Task requirements → Transcribe every entry word for word. Skip the pictures.

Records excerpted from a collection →
====================

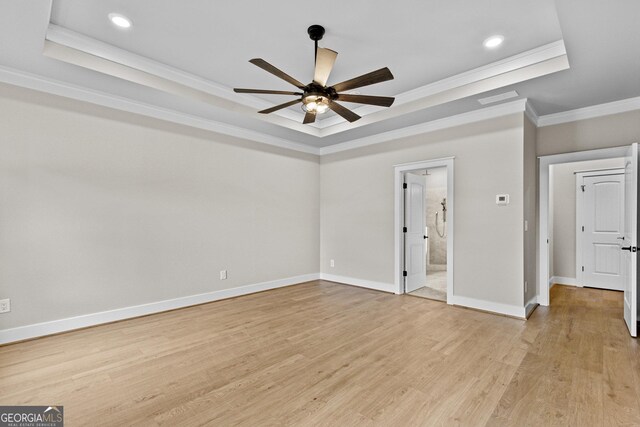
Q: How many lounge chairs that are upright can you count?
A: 0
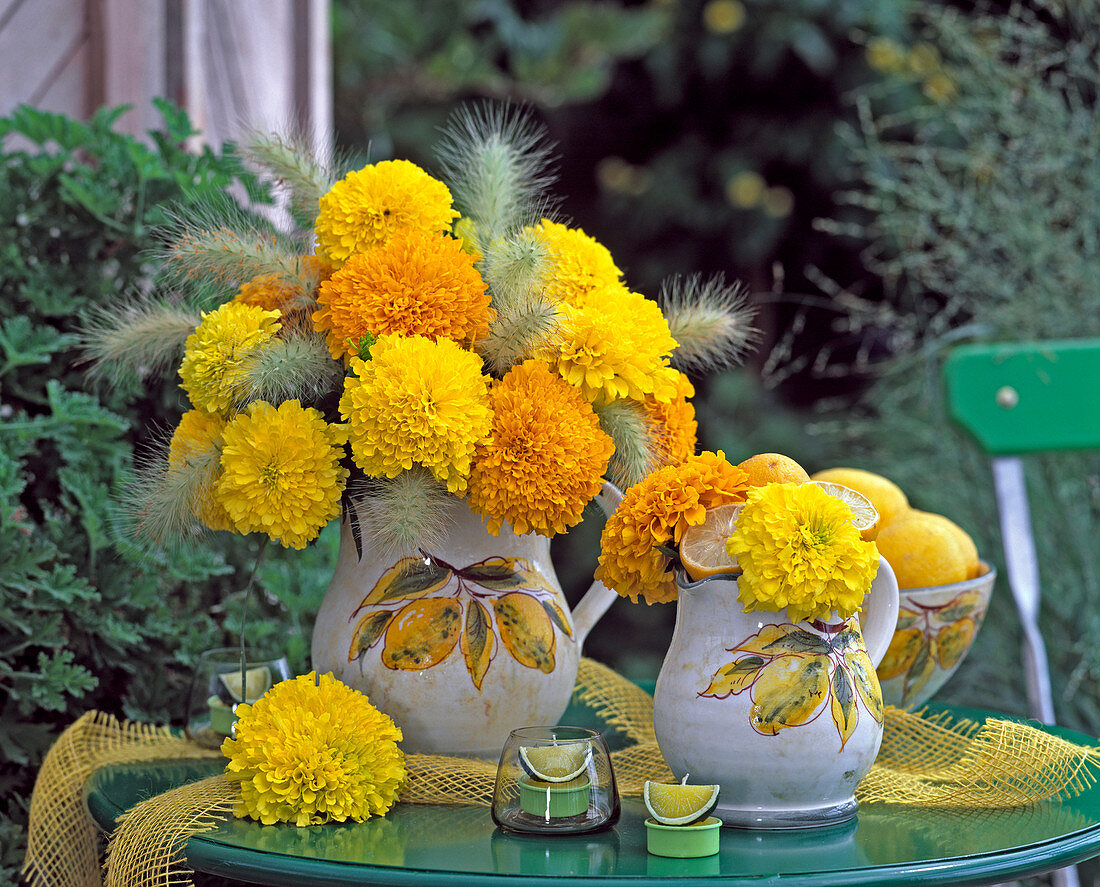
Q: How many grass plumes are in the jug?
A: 11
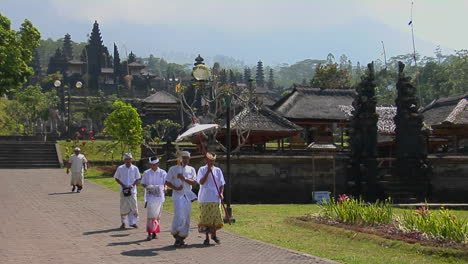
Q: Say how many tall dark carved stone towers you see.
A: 2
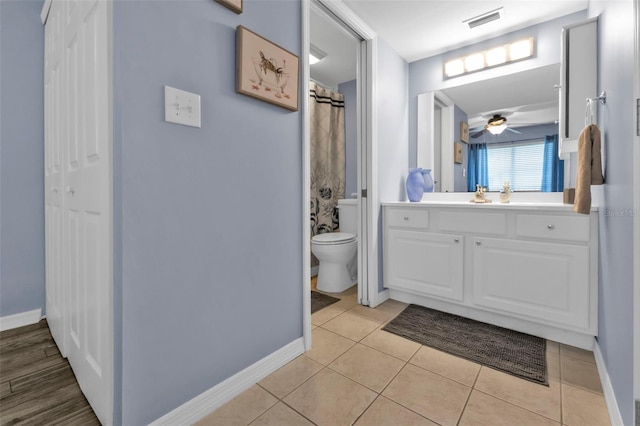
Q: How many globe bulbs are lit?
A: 4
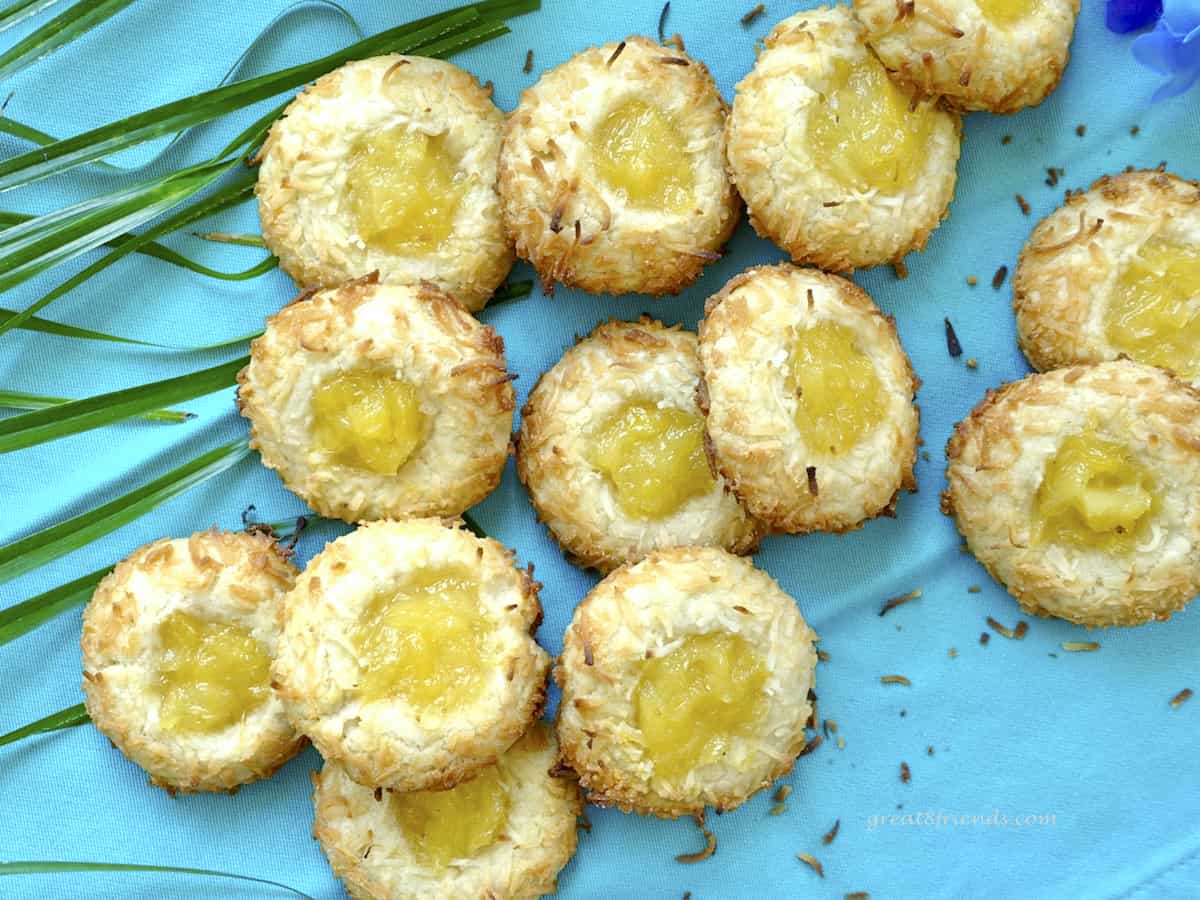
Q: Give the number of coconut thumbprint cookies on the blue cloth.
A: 13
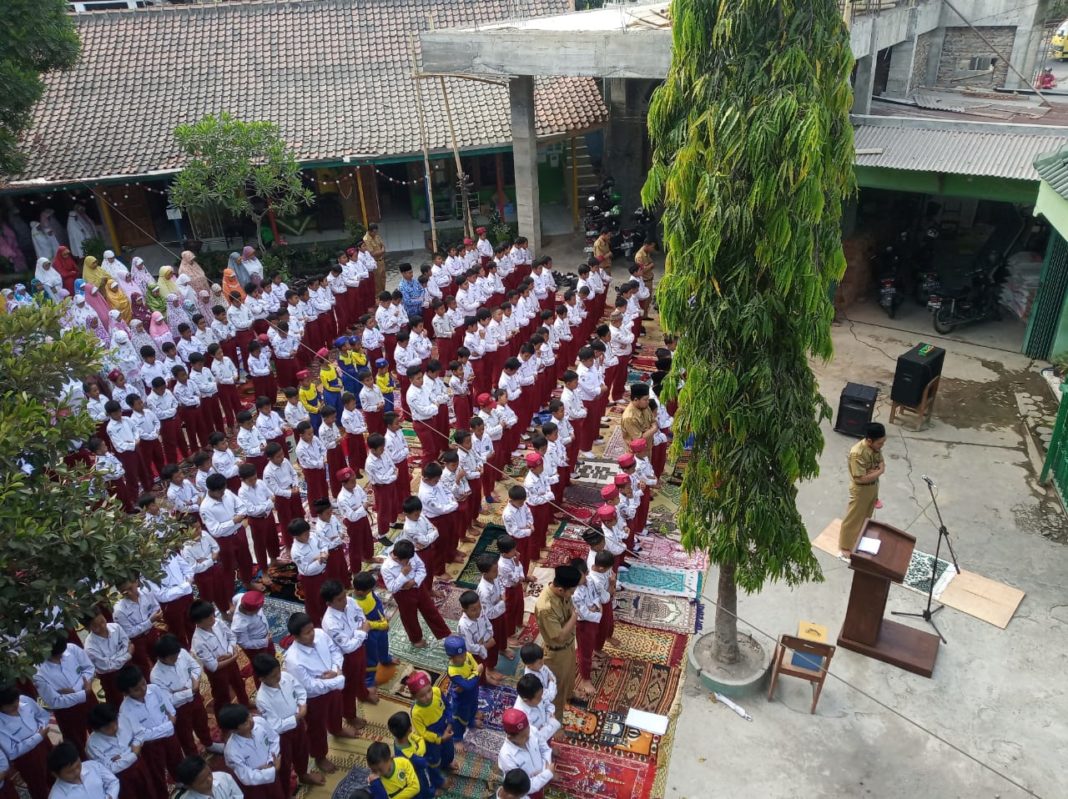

====================

Solution for this exercise →
Q: How many lounge chairs that are upright can you count?
A: 0
Q: How many grass plumes are in the jug?
A: 11
Q: Say how many tall dark carved stone towers you see.
A: 2
Q: How many globe bulbs are lit?
A: 4
Q: Give the number of coconut thumbprint cookies on the blue cloth.
A: 13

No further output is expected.